When the did the CT scan it was 7mm which is on the big side to pass, but I'm giving it time.  If I was in really intense pain or in pain for days I'd be definitely be bugging my PCP for a urologist consult...but for now I'm trying to avoid any additional help.


----------



## jimk (Sep 16, 2016)

hammer said:


> Flare-ups of pain in the flank area...pretty intense, never had pain make me nauseous before.  Percocet really didn't help after a bit but fortunately the pains subsided (for now).
> 
> When the did the CT scan it was 7mm which is on the big side to pass, but I'm giving it time.  If I was in really intense pain or in pain for days I'd be definitely be bugging my PCP for a urologist consult...but for now I'm trying to avoid any additional help.

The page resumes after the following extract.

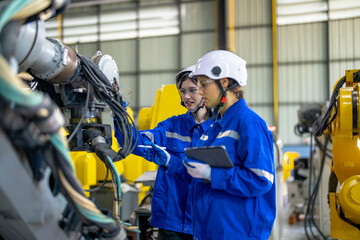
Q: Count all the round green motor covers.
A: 0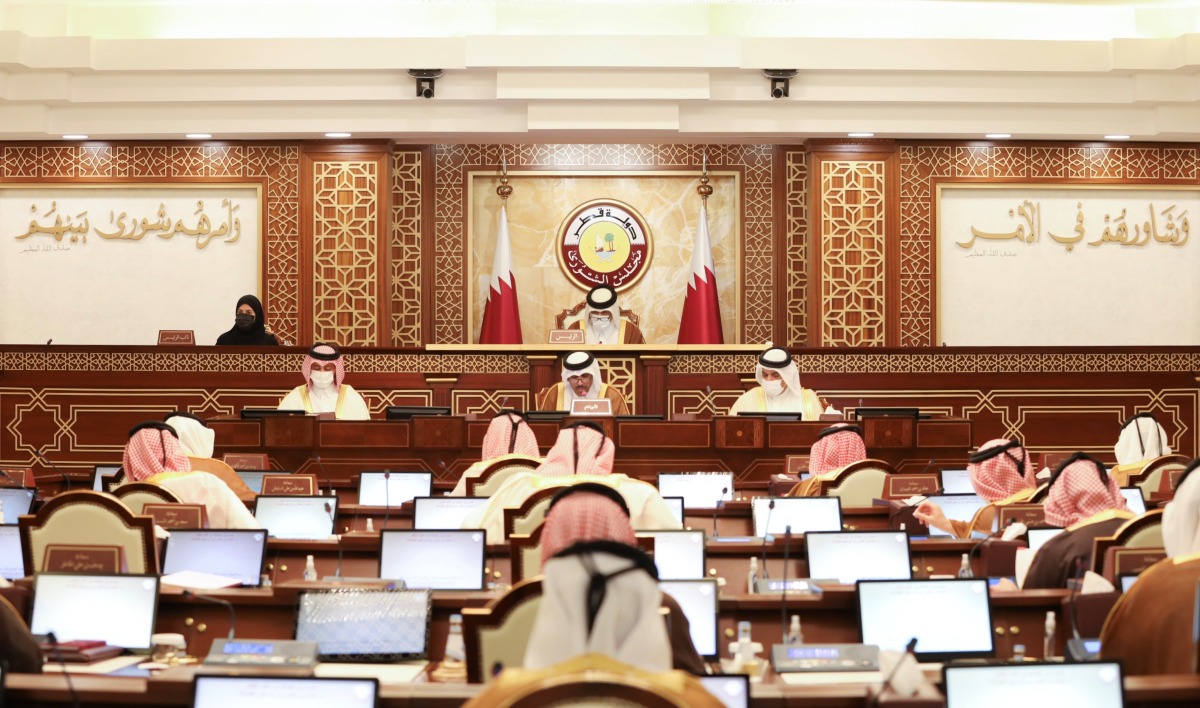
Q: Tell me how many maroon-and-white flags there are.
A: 2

I had one that wouldn't pass in Dec 2010.  I had a big ski trip planned for New Year's time frame.  About a week before trip I finally decided to do out patient rotor router procedure.  It's a little scary what they gotta do via your johnson, but I was knocked out for that and it went well.  They even grabbed a second stone while in there.  Left for ski trip on time and had fun.  Modern medicine came through for me on that one and I'd do it again under the same circumstances.
At Alta (Catherines) early Jan 2011:


----------



## bdfreetuna (Sep 16, 2016)

Avoiding the subject of this thread for now but damn JimK that is a beautiful photo of Alta.


----------



## chuckstah (Sep 16, 2016)

Broke a bone in my foot hiking about 2 months ago. Good timing. Swelling is gone and my foot once again fits into my ski boot without much pain.  One more month to get back to close to 100%


----------



## Tin (Sep 17, 2016)

hammer said:


> Flare-ups of pain in the flank area...pretty intense, never had pain make me nauseous before.  Percocet really didn't help after a bit but fortunately the pains subsided (for now).
> 
> When the did the CT scan it was 7mm which is on the big side to pass, but I'm giving it time.  If I was in really intense pain or in pain for days I'd be definitely be bugging my PCP for a urologist consult...but for now I'm trying to avoid any additional help.



Do they still do the non-alcoholic beer trick? I will never forget my grandfather going in to the hospital to have one blasted and walking into his room prior to the procedure and seeing a six pack of Budweiser. Apparently the doc performing the procedure insisted he drink a bunch of N/A beer the day before because the acids can assist in breaking down the stone. I've never found research supporting this but always remembered the 6 pack on his hospital room tray.


----------



## dlague (Sep 17, 2016)

Puck it said:


> I thought I would start this.  Shoulder is still having issues.  Saw ortho today and going for a MRI. It looks like surgey is need to get ROM back.  2-3 month recovery.   I wish I went in July like I orignally thought.



When Wendy broke her shoulder she left the fractures around the humerus head heal then went to PT and unfortunately never got 100% range of motion back.  To get it back it would need surgery and she opted for limited range above her head.  Her POV, as long as she could use her poles to get around she was good.


----------



## hammer (Sep 18, 2016)

Tin said:


> Do they still do the non-alcoholic beer trick? I will never forget my grandfather going in to the hospital to have one blasted and walking into his room prior to the procedure and seeing a six pack of Budweiser. Apparently the doc performing the procedure insisted he drink a bunch of N/A beer the day before because the acids can assist in breaking down the stone. I've never found research supporting this but always remembered the 6 pack on his hospital room tray.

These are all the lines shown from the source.